• _WHAT IS REQUIRED_
Beneath this task are records; tally the lines in them that contain "white" and report only the number.

• _THE DATA_
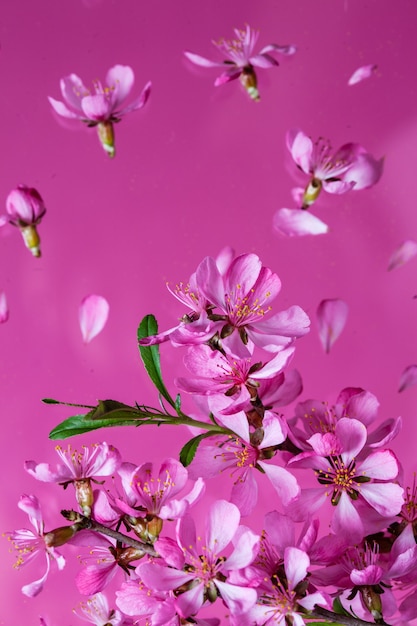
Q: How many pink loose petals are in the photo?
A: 7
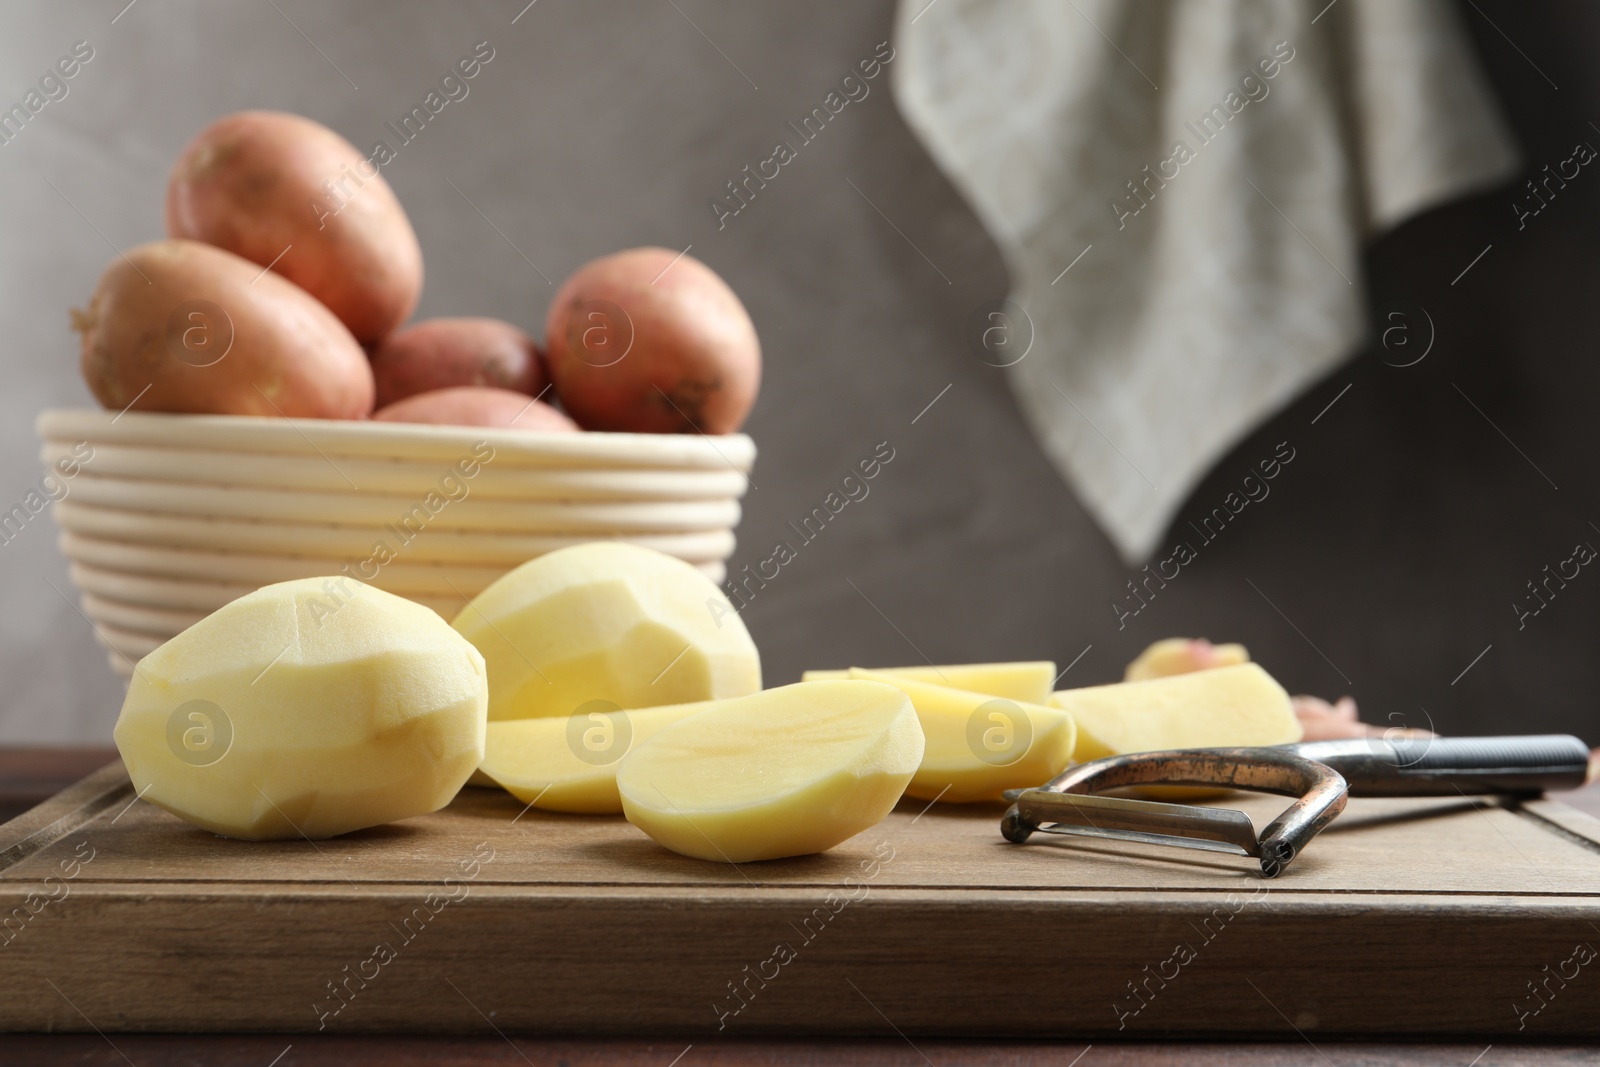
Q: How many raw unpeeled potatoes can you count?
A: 5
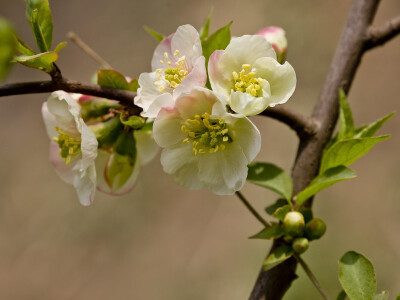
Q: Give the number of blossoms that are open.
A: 4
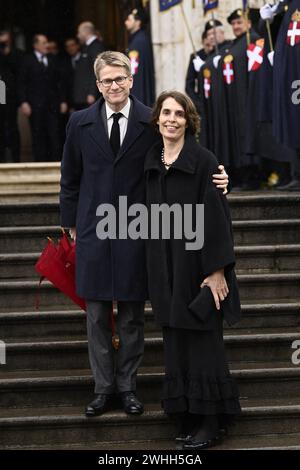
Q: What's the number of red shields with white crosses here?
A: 5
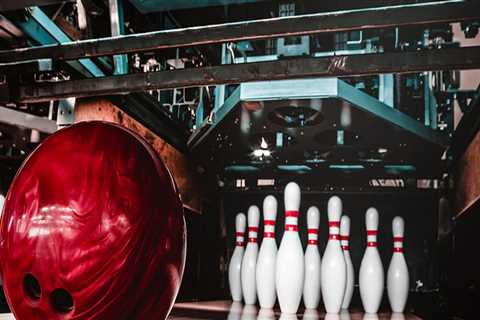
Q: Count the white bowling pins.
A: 9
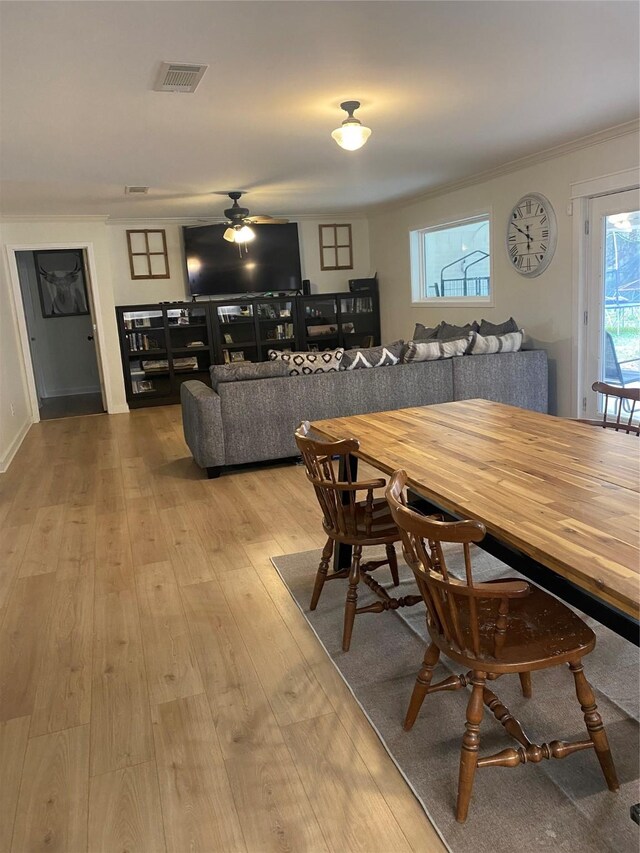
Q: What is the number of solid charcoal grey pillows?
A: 3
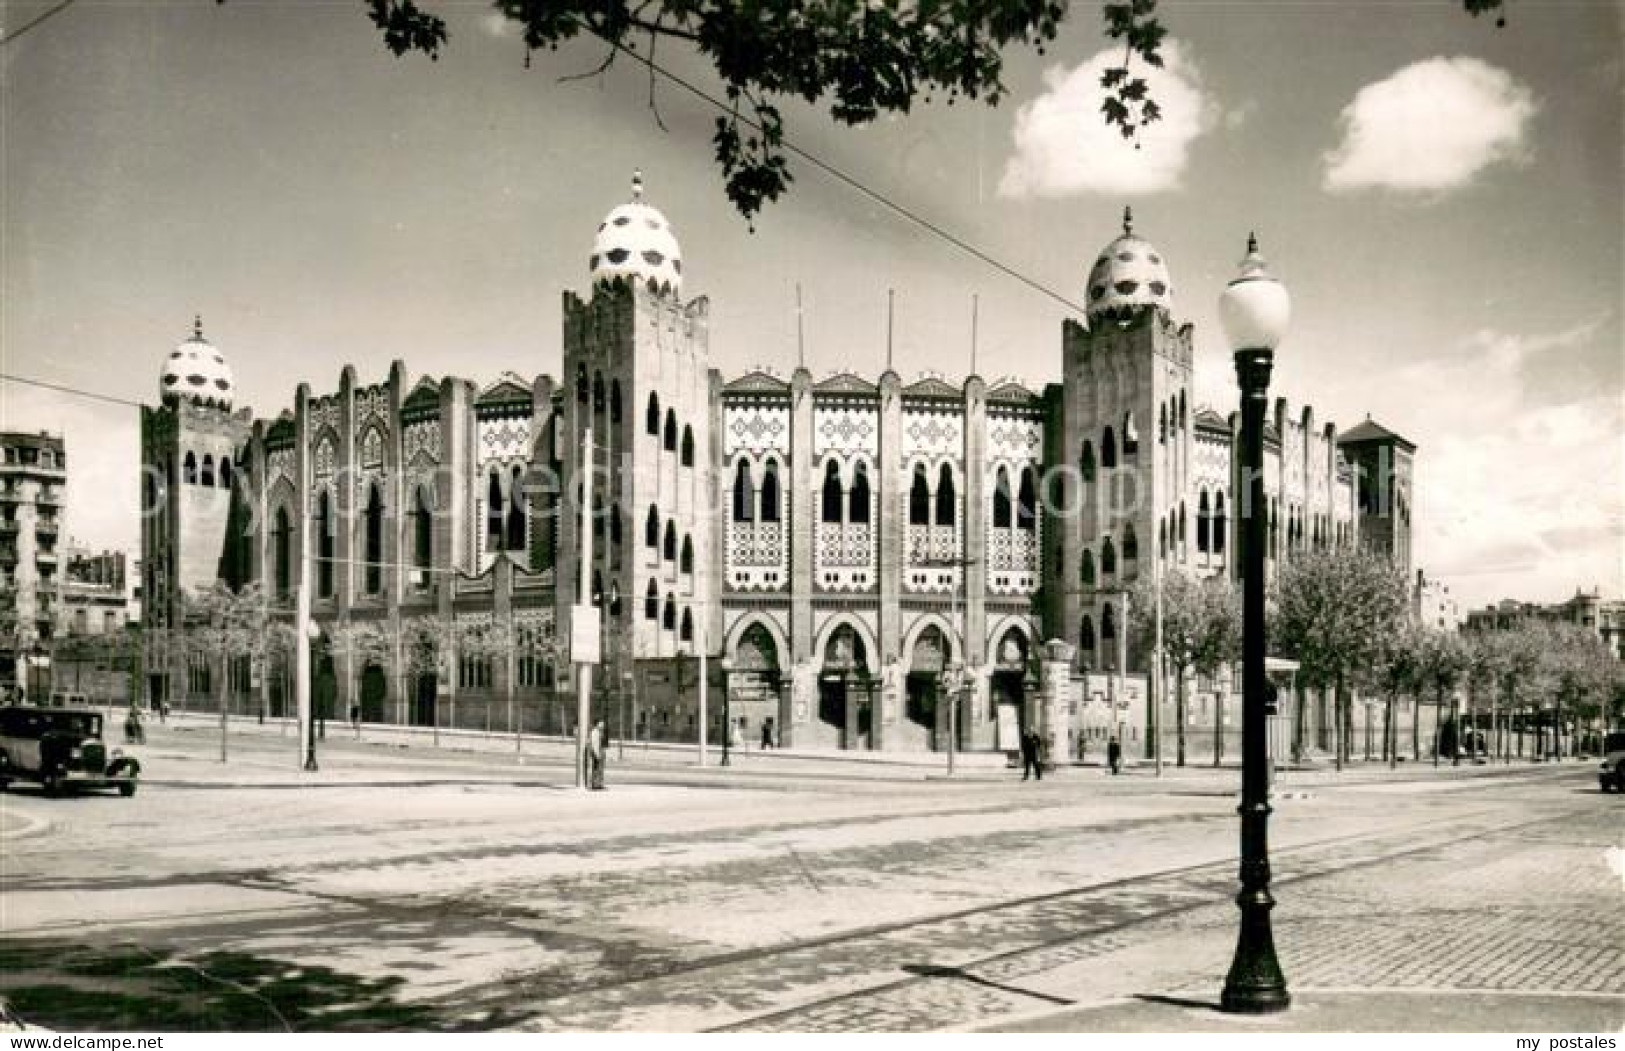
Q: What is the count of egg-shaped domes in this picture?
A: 3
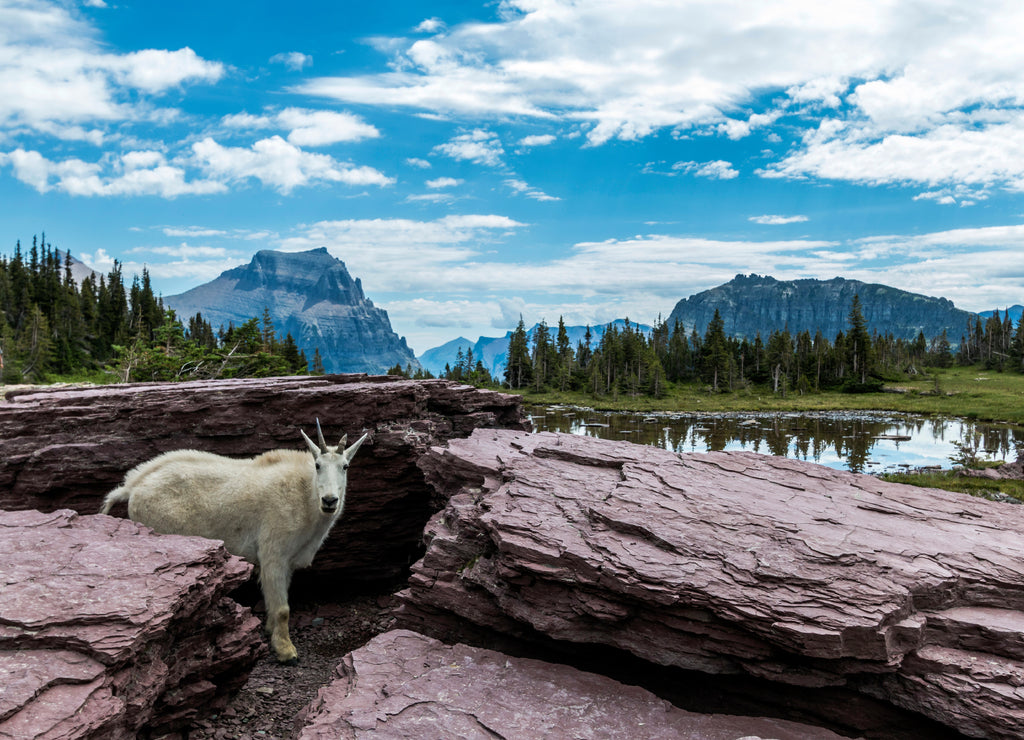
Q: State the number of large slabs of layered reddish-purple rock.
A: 4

• _RESPONSE TO THIS TASK_
2